L’importanza di chiamarsi Jihad. La società multiculturale alla prova del nome

The essay begins with an event that took place in France a few years ago and featured two Moroccan parents who were called to the Family Court of Toulouse for having named their daughter ‘Jihad.’  According to the French prosecutor, the name chosen by the couple was clearly prejudicial to the psychosociological development of the unborn child because of the evocativeness of the term ‘jihad’ and its reference to the ‘holy war’ perpetrated by Salafist terrorist organizations, responsible for atrocious crimes on European soil. The episode is the starting point for a reflection on personal names as identifying and distinctive signs of the person, and elements from which personal identity is built; an important right descends from this reflection, the right of each person to be given a name by law at the time of birth. The essay will analyze the regulatory framework of this right, the exercise of which, after all, belongs to a third party and not to the ‘owner’ of the name who, on the contrary, ends up suffering its effects.
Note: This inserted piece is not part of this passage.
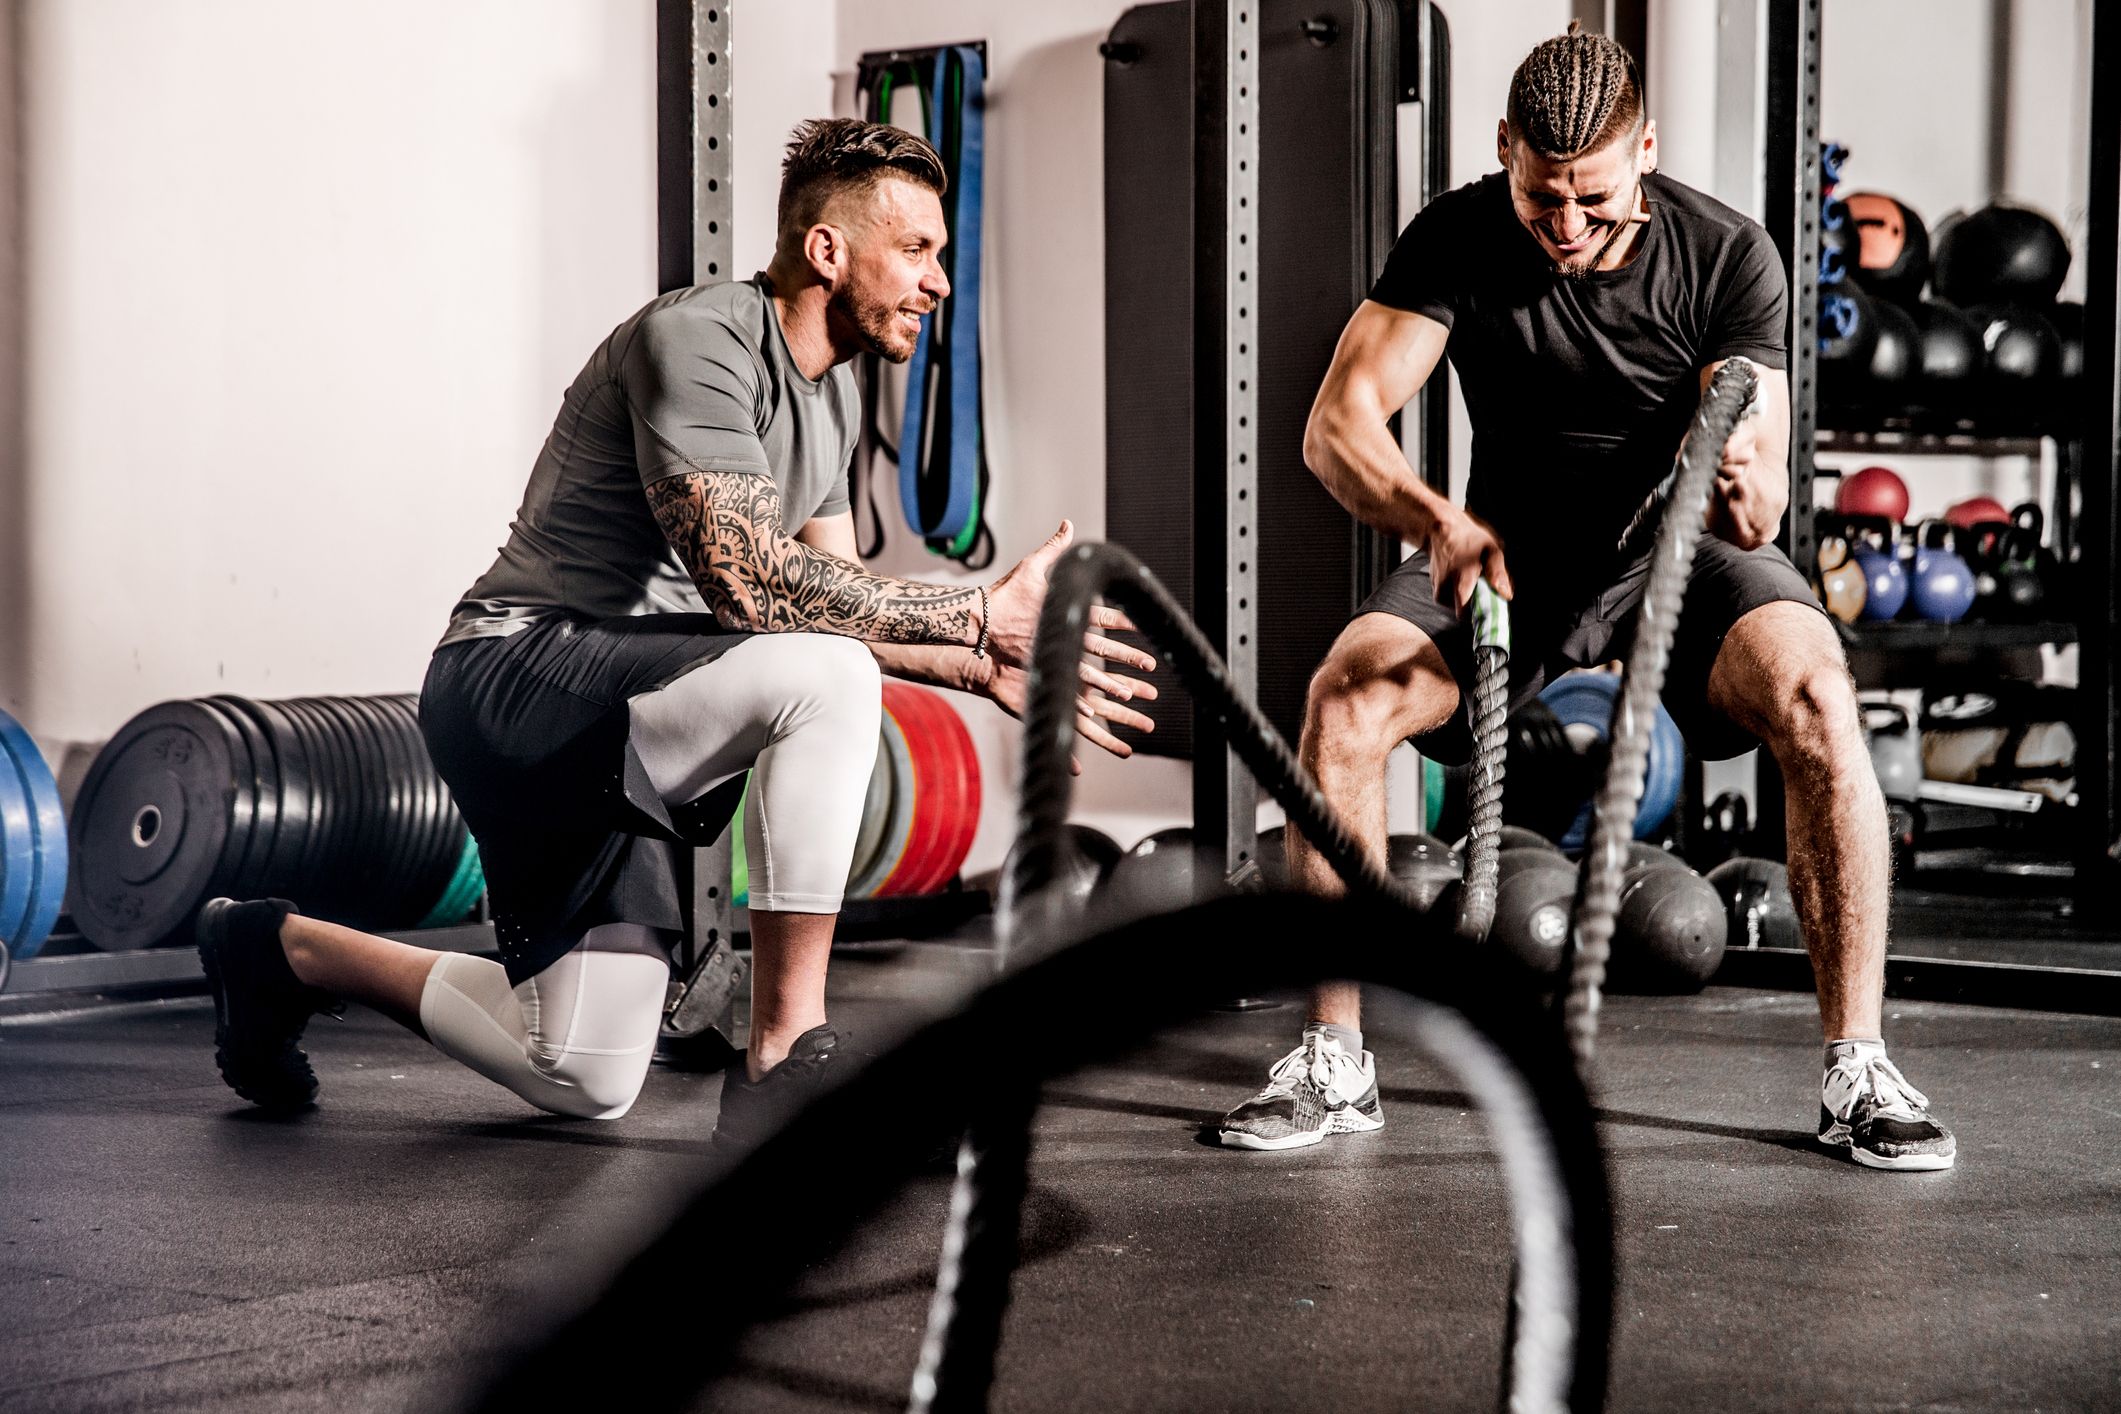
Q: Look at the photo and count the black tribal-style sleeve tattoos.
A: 1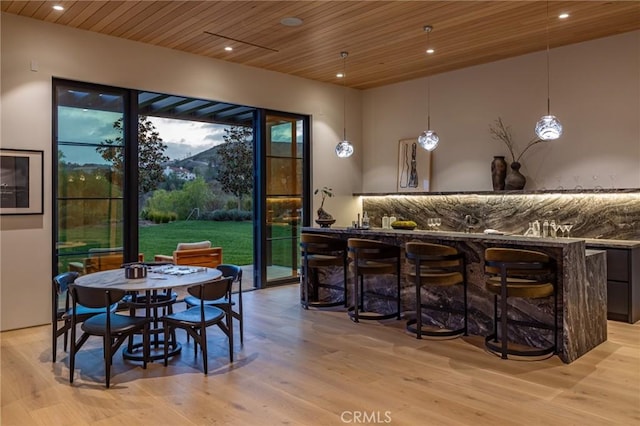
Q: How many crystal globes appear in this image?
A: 3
The essay argues that the selection of a personal name is not a completely free choice because there is no autonomous right in the legal system to choose a name, but rather only the right of each individual to be given a name at the time of birth. From this emerge a series of normative limits to onomastic imposition, limits that will be analyzed in the essay and that will highlight the nonsecular and culturally partisan nature of the legislation on onomastic imposition, still heavily influenced by Christian/Catholic monoculture and, consequently, unable to give legitimacy and legitimization to other cultures. If we are to engage a secular reading of the norms regarding naming, it is perhaps necessary to investigate the meaning and significance that the act of naming assumes within our and other cultures with a view to finally giving recognition to the personal names Others choose for themselves.